*** Block opens ***

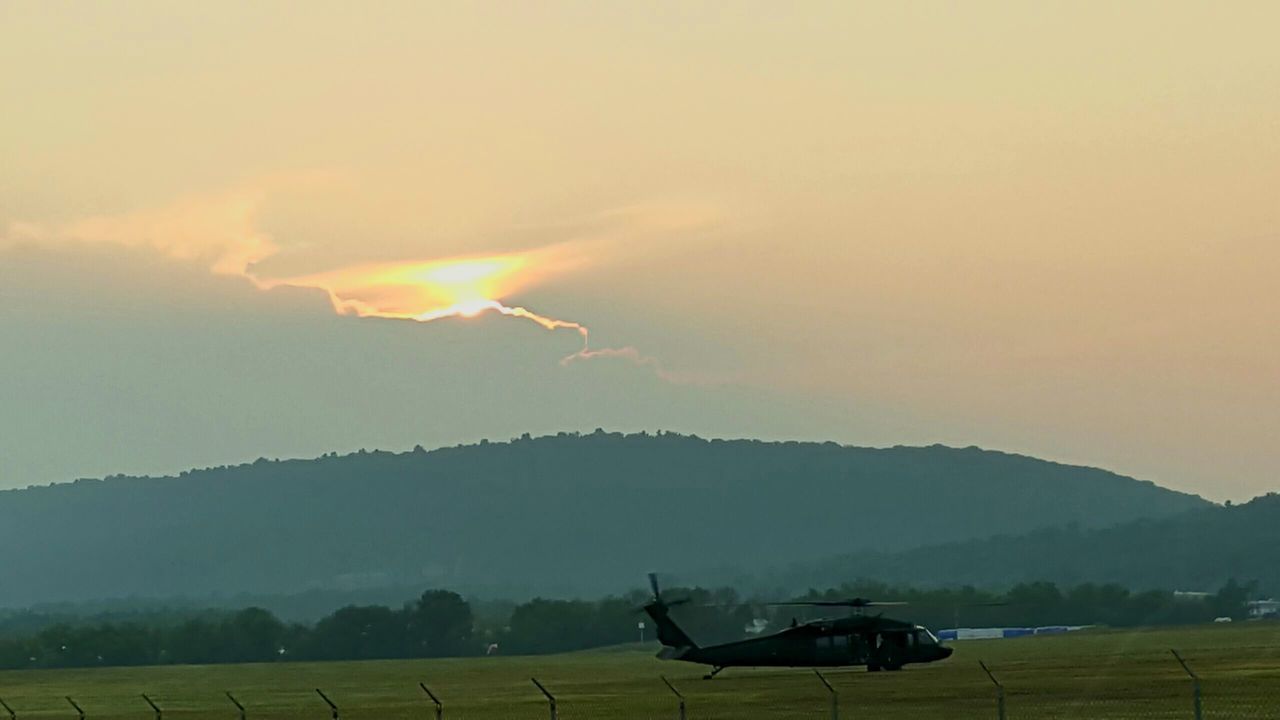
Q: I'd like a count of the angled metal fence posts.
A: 11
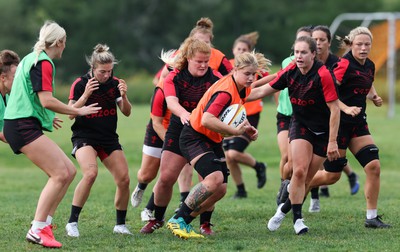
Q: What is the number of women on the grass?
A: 12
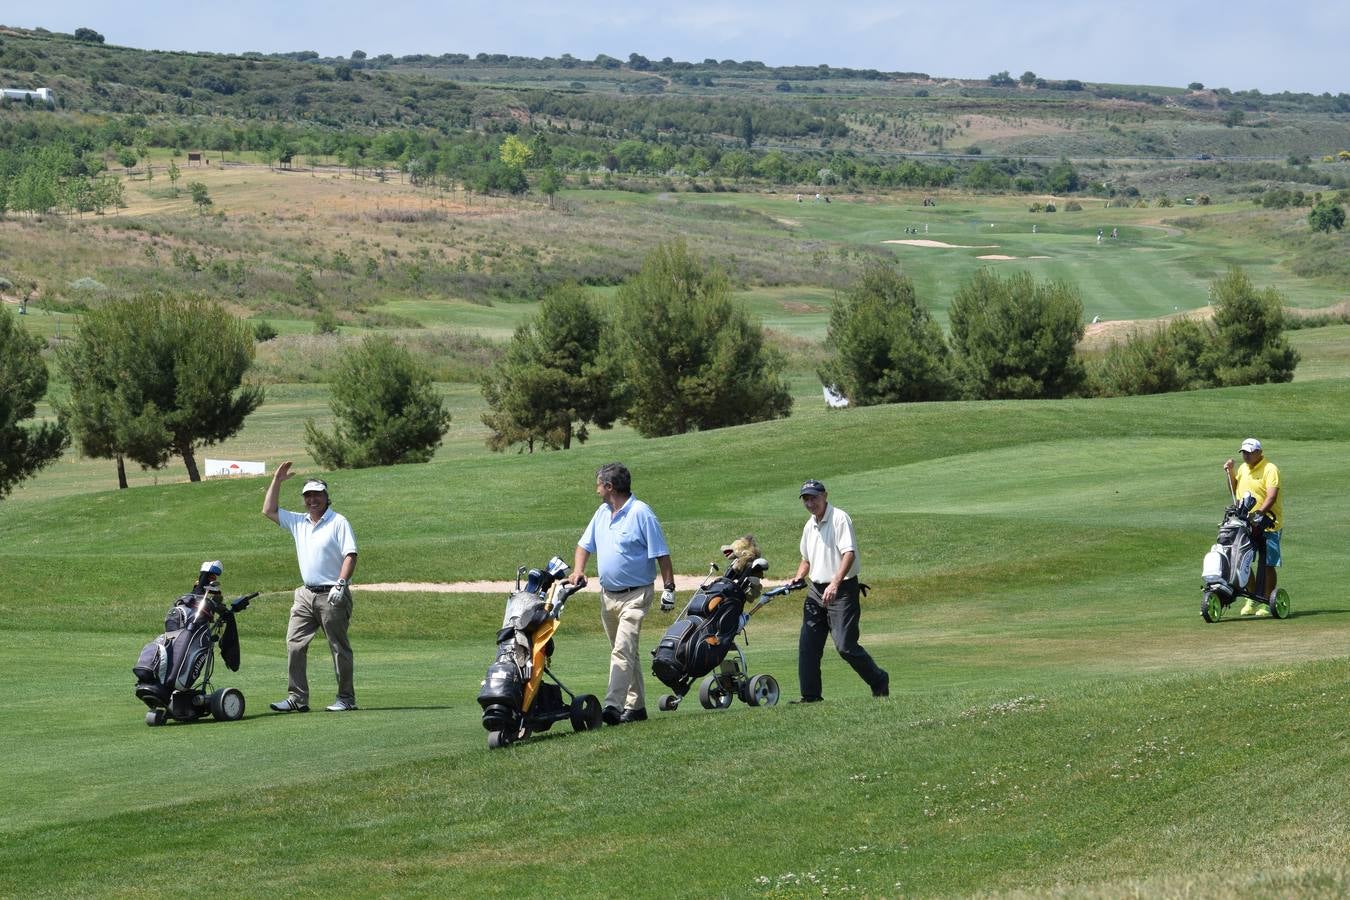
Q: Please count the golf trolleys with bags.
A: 4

*** Block closes ***

▸ What you are asked to do
If a line of the data above contains "count", copy it out.

▸ Exercise answer
Q: I'd like a count of the angled metal fence posts.
Q: Please count the golf trolleys with bags.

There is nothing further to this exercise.